Estar en nómina en la Habana no alcanzaba para nada, sin embargo, todo lo que permitiera alternar con los turistas era un filón. Si se sabía hacer, lo mínimo que podía sacar una noche era compartir unos tragos de ron con unas turistas lindas, una agradable velada, y amanecer en la cama de algún buen hotel de la Habana de donde se iría desayunado y posiblemente con algún regalito en metálico.
Pero vivir en Cuba no es fácil, y nadie elige de quien se enamora. Una tarde, mientras ultimaba otro par de maracas para regalar al finalizar la actuación, conoció a Pedro. Tenía su misma edad y el parecido físico de ambos era asombroso. Éste, había trabajado también de modelo anteriormente, y tenía para contar muchas historias y experiencias que a Dayron le parecían muy interesantes. En seguida se hicieron inseparables. Los hermanos del Tropicana los llamaban. Se intercambiaban la ropa y lo compartían prácticamente todo. No había mesa de turistas, bonitas o feas, que se resistiera al tándem. Todas querían compartir tragos, bailes y risas con ellos, y la competencia era feroz para conseguir ser la elegida, e irse al hotel acompañada por alguno de los dos adonis.

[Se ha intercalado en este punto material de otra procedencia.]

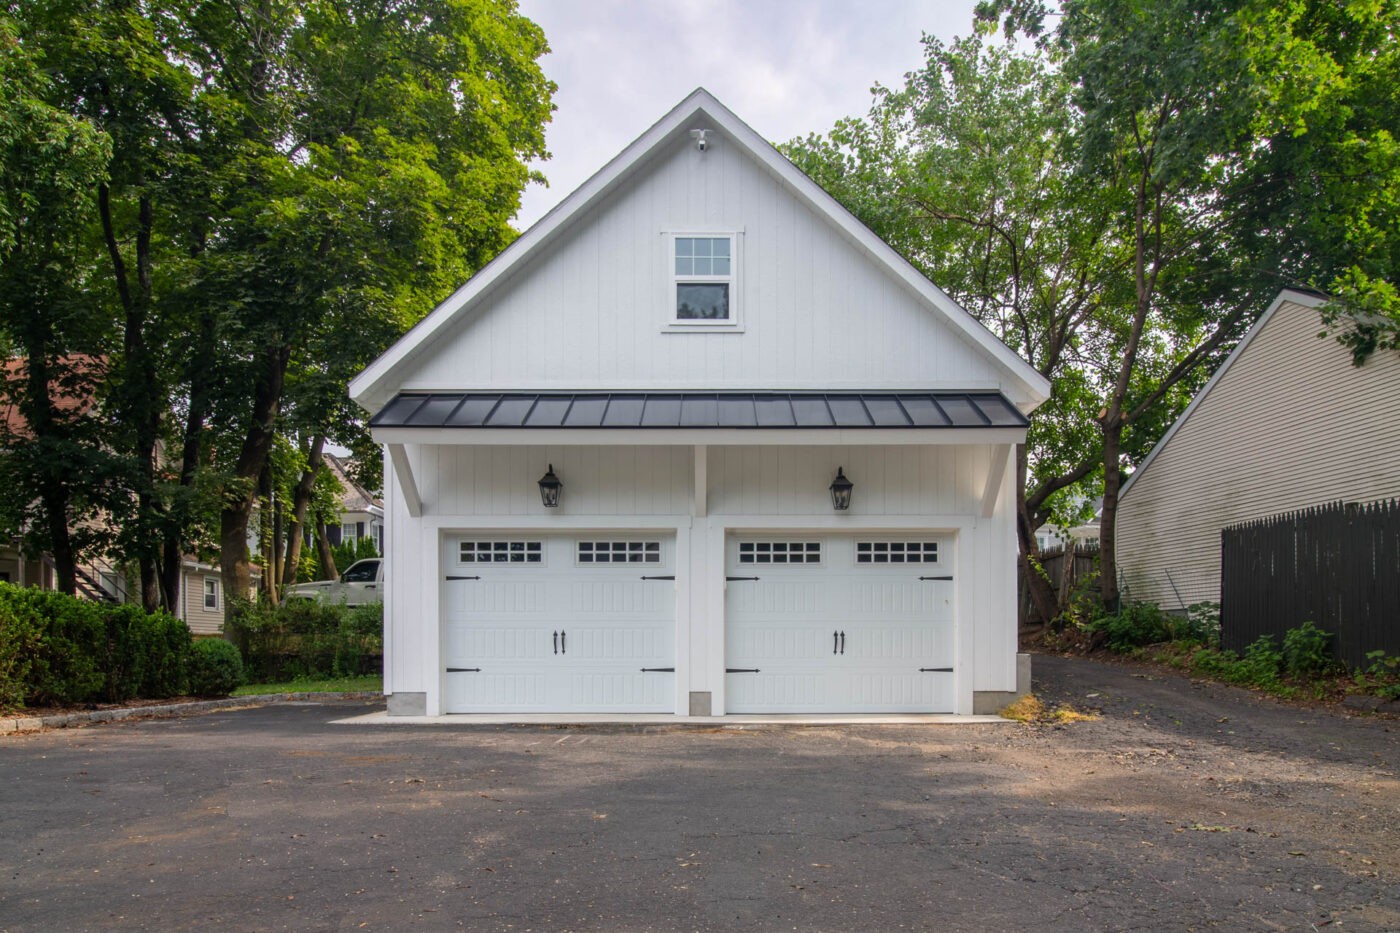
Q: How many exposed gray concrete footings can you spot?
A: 3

Las semanas parecían una continua fiesta, y las ganancias y los regalitos se les multiplicaban. Pedro era un seductor profesional, se las sabía todas y Dayron aprendió las que aún no se sabía. Pero no todo fue parranda. El, hasta entonces, sencillo mulato, que vacilaba a las chicas al son de los huesos de las cerezas de sus maracas, también sucumbió a la gracia y los encantos de Pedro. Cada vez ponía menos interés en sus propias conquistas, y retrasaba el momento de irse con ellas para pasar más tiempo con su compañero de correrías. Empezó a comprender lo que le ocurría la primera vez que sintió una punzada en el estómago al verlo irse con la extranjera de turno. Esa noche lo odió.

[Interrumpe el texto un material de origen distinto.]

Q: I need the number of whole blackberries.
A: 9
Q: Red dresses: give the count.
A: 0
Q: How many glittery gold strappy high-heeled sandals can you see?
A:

Vivir en Cuba no es fácil. Y, aunque es una isla maravillosa llena de música y pequeños placeres, el tiempo allí trascurre de distinta manera a como lo hace en los demás relojes del mundo. Al calendario de la Habana se le cayó la última hoja en los años cincuenta del siglo pasado, para lo bueno y para lo malo; y para Dayron, sin más valor ni habilidad que la maña para hacer y tocar maracas caseras, y moverse a ese son, fue imposible hacer frente a sus sentimientos.

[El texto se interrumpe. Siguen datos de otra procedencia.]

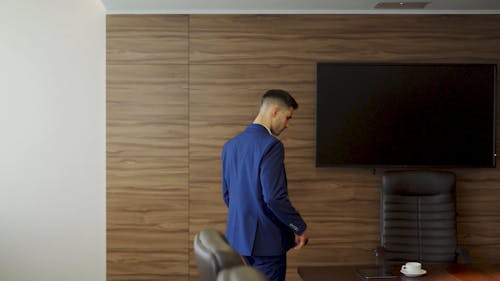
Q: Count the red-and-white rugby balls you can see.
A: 0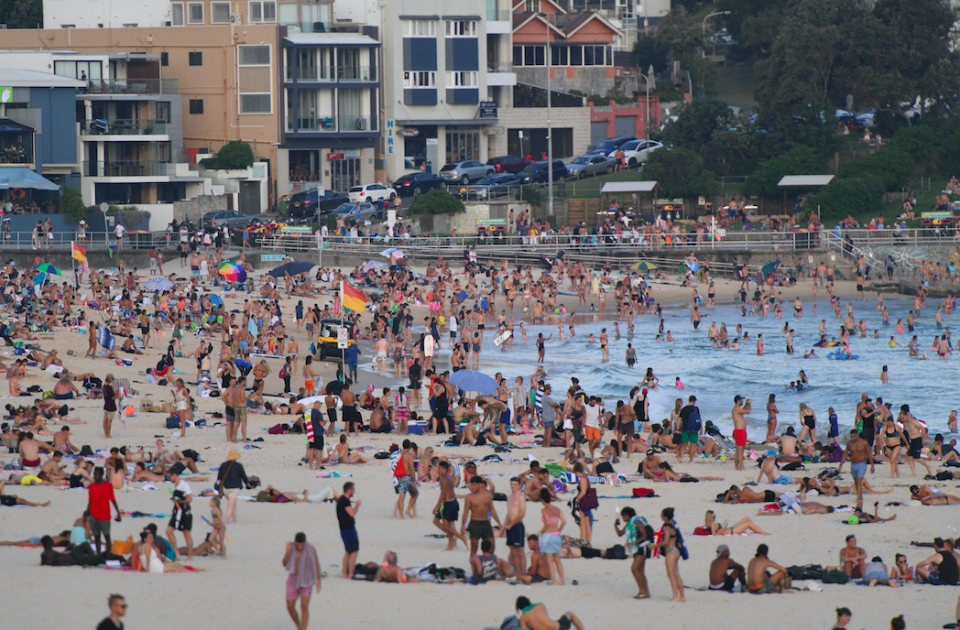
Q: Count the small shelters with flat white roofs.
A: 2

Así pues, por si no fuera ya bastante complicado vivir en Cuba, y aunque el muchacho conseguiría hacer carrera en el mejor cabaret de la isla pasando las noches con las muchachas más lindas, todas las mañanas su primer pensamiento sería para el otro de los llamados “hermanos del Tropicana”. Lo quiso siempre en silencio sin que nadie sospechara nada, y su condena, por vivir de los anhelos de las turistas, fue no saber nunca lo que se siente al amar abierta y sinceramente, ni llegar a ser amado.
Relato extraído del libro 'Sueños enredados', publicado por la Editorial La Fragua del Trovador.